Wit and Wisdom

A Funny Idea For You

It struck me the job of a comedian is an extremely difficult one.

A comedian crafts his skill for years. Comedians have the gift of naturally making people laugh but to create a 60 or 90 minute stand up show is cognitively challenging.

The brilliant Steve Martin -

“I did stand-up comedy for 18 years. Ten of those years were spent learning, four years were spent refining, and four years were spent in wild success. I was seeking comic originality, and fame fell on me as a byproduct. The course was more plodding than heroic.”

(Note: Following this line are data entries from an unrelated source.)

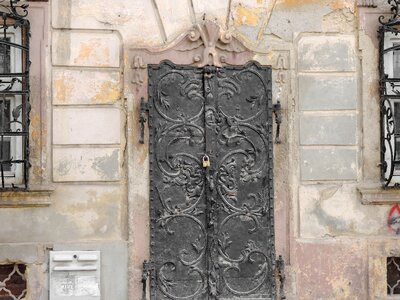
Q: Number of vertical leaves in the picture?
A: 2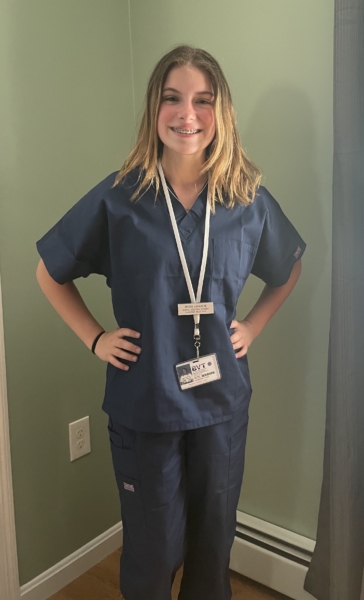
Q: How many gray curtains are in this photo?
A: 1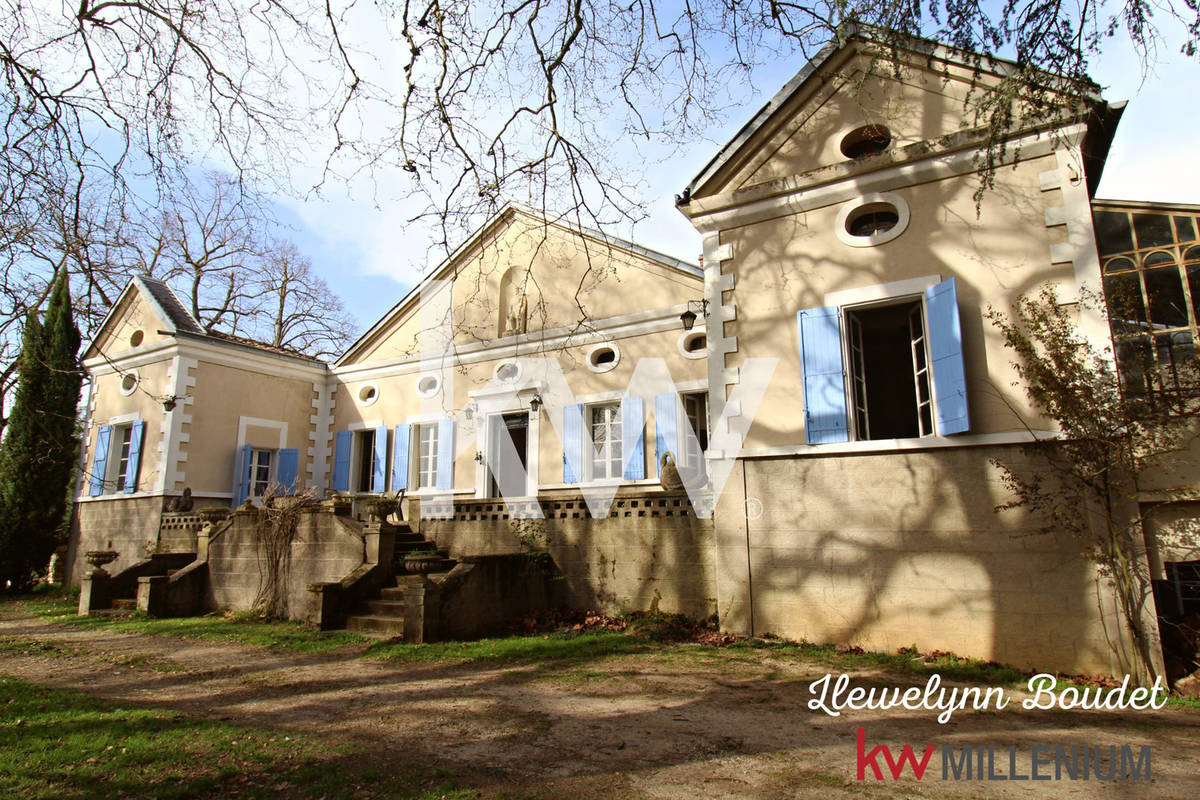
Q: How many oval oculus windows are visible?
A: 9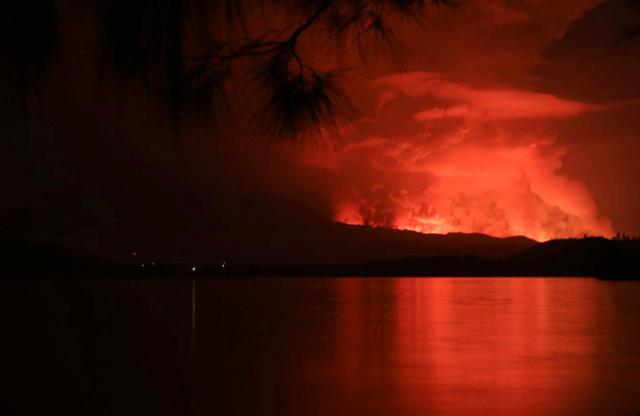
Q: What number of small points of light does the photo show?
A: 5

Steve Martin would do a 5, 10 minute set or whatever he was allowed and he would discard the whole set or 99% of the set and keep the consistently funny bits. He did this for ten years until he had an hour of quality comedy and he became an overnight success.

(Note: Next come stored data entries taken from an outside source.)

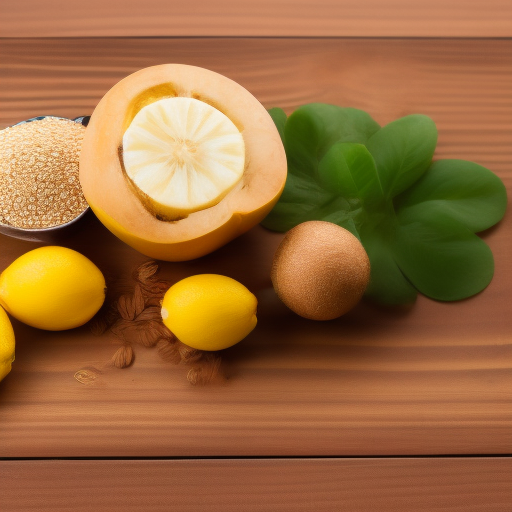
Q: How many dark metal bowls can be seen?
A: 1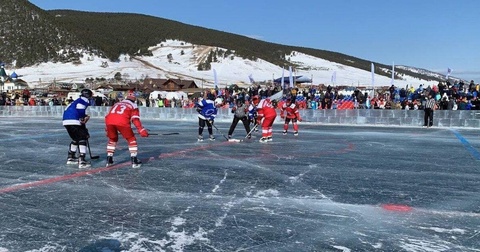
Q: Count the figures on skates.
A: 8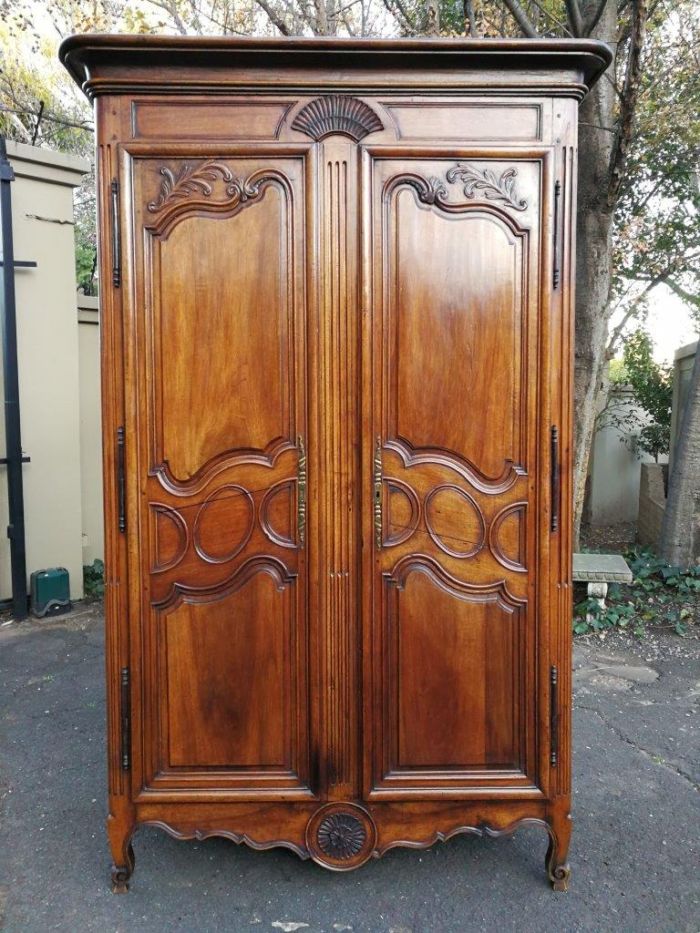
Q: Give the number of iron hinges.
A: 6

What about this concept then?

Let us part with reason for a minute and consider a philosophy account that can be funny or, I’m feeling frivolous, witty.

No one expects the Spanish Inquisition and no one expects a philosophy account to have humour. So I work at constructing sentences to amuse.

An X account which is not a comedy account is under no pressure to be funny so if you can inject humour you are on to a winning formula.

Jerry Seinfeld is a stupendous writer of comedy.

Where Seinfield places words and constructs sentences that are intelligent. 

Let me give you an example: I want to write about women painting lipstick all over their faces because they can’t see very well or want bigger lips.

A sentence could go: why do women not just put lipstick on their lips? It goes everywhere.

Seinfeld wrote: Where lipstick is concerned, the important thing is not color, but to accept God’s final word on where your lips end.

The structure of the sentence is vital and choosing funny words.

To me a chimp playing in the sand with sticks is a funny line because chimps, sticks, and sand are all funny words.

So how do I incorporate humour into my timeline? Through studying comedy writers and structuring sentences to make people smile or ultimately write LOL in comments when they have actually laughed rather than typing LOL whilst looking unquestionably sad.

Let’s take a situation where someone is commenting on a trout lake in a beautiful garden.

We can write about the amount of trout in the lake, the size of the lake, and how happy the trout are and it could be funny or tedious.

Let’s make it funny.

Another notable feature is the ornamental trout lake, built 150 yards long, but, sadly, only one inch wide. It currently houses one trout that is quite content provided it doesn’t want to turn around.

It’s funny and engaging.

Study the structure of comedic sentences and study deeply.

Post humourous posts every day that give your audience the chance to laugh.